Supervised Learning
4.2. Supervised Learning#
Learning Outcome
Students will be able to classify data using supervised machine learning techniques, search for and define a function that describes how different measured variables are related to one another and utilize predictive techniques such as linear regression.
Sample Tasks
Differentiate between supervised and unsupervised learning.
Identify, or give an example of, an unsupervised learning technique.
Identify, or give an example of, a supervised learning technique.
Classify data using K-nearest neighbors.
Classify discrete data using the Naive Bayes algorithm.
Use simple linear regression analysis to predict the value of a response variable based on a given explanatory variable.
Interpret the y-intercept and make inferences about the slope of a simple linear regression equation.
Evaluate the assumptions of regression analysis and know what to do if the assumptions are violated.
Interpret the correlation coefficient.
Describe the purpose of multiple linear regression.
Input variable information and data for multiple linear regression.

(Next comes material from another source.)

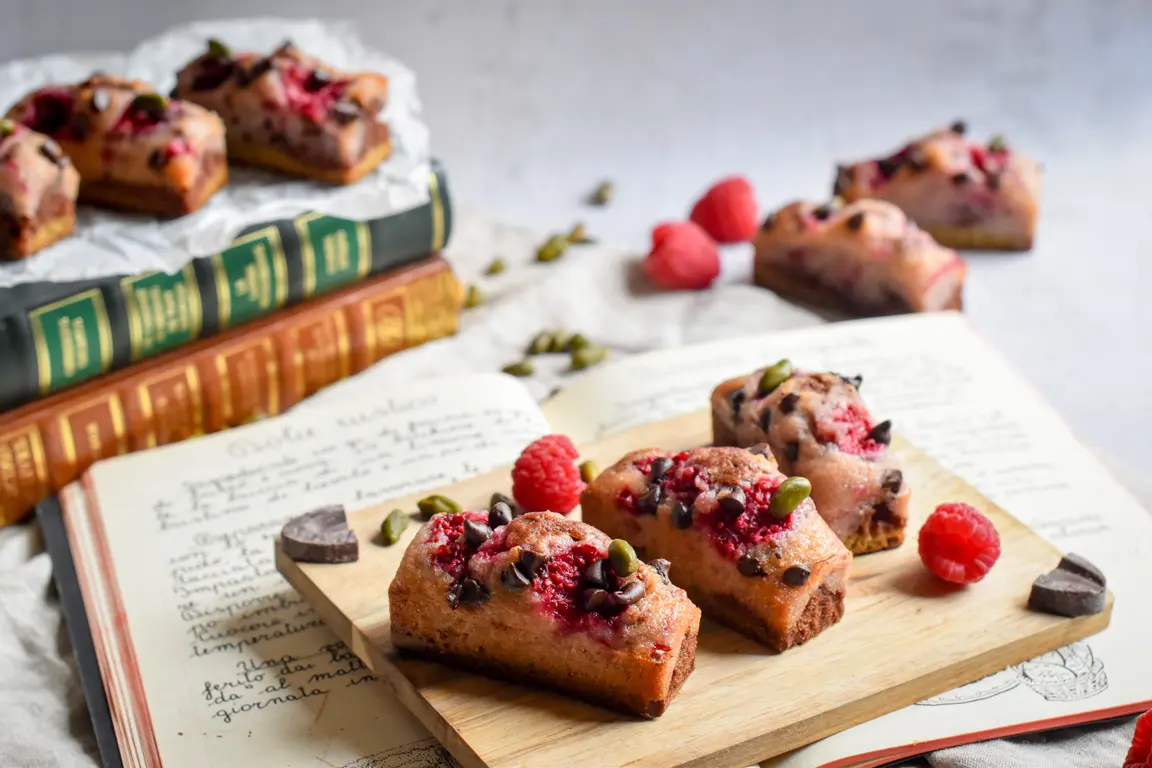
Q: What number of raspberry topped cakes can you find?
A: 8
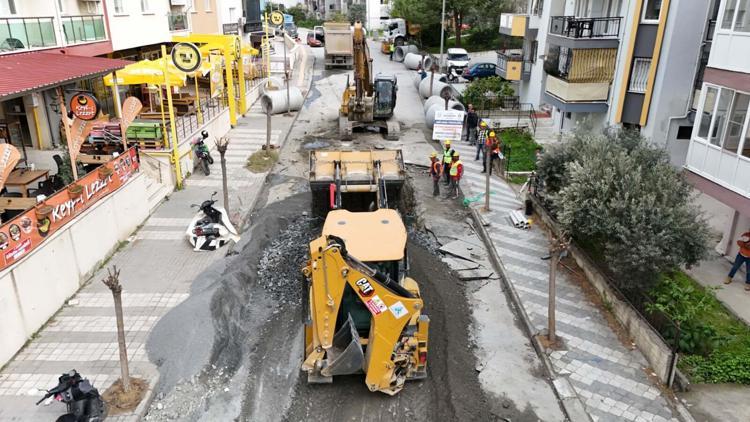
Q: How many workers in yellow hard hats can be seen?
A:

Describe and discern the data assumptions required for multiple linear regression.
Interpret scatterplots and probability plots concerning the data assumptions for multiple linear regression.
Write a prediction equation and make predictions based on a multiple linear regression model.
Use a command such as lm() in R to perform multiple linear regression.
Use logistic regression to describe the relationship between an explanatory variable and a dichotomous response variable.
Compare and contrast logistic regression and ordinary least squares regression.
Fit a logistic model and use the model to estimate the odds from a single probability.
Describe the statistical model of logistic regression with a single explanatory variable.
Identify the estimates of the regression parameters and write the equation for a fitted model.
For a given logistic model, compute and interpret the threshold value.
Use a command such as glm() in R to perform logistic regression.
Our first readings, from Computational and Inferential Thinking [ADW21], explain the simplest statistical learning model of fitting a line to show the relationship between two features.
Reading Questions
How do you calculate a correlation coefficient?
Why is it called least squares?
Thinking Question
How would an outlier affect the regression line?
Our second readings, also from Computational and Inferential Thinking [ADW21], explain the simplest machine learning algorithm for classification.
Reading Questions
What is the k in k-nearest neighbors?
What is the difference between an attribute and a feature?
How do you measure the accuracy of a classifier?
Further Resource
This reading, from 5. Machine Learning in the Python Data Science Handbook [Van16], goes deeper into linear regression.
Further Resource
These extra readings from Learning Data Science [LGN23] use Calculus and Linear Algebra concepts that are not expected for readers of this book.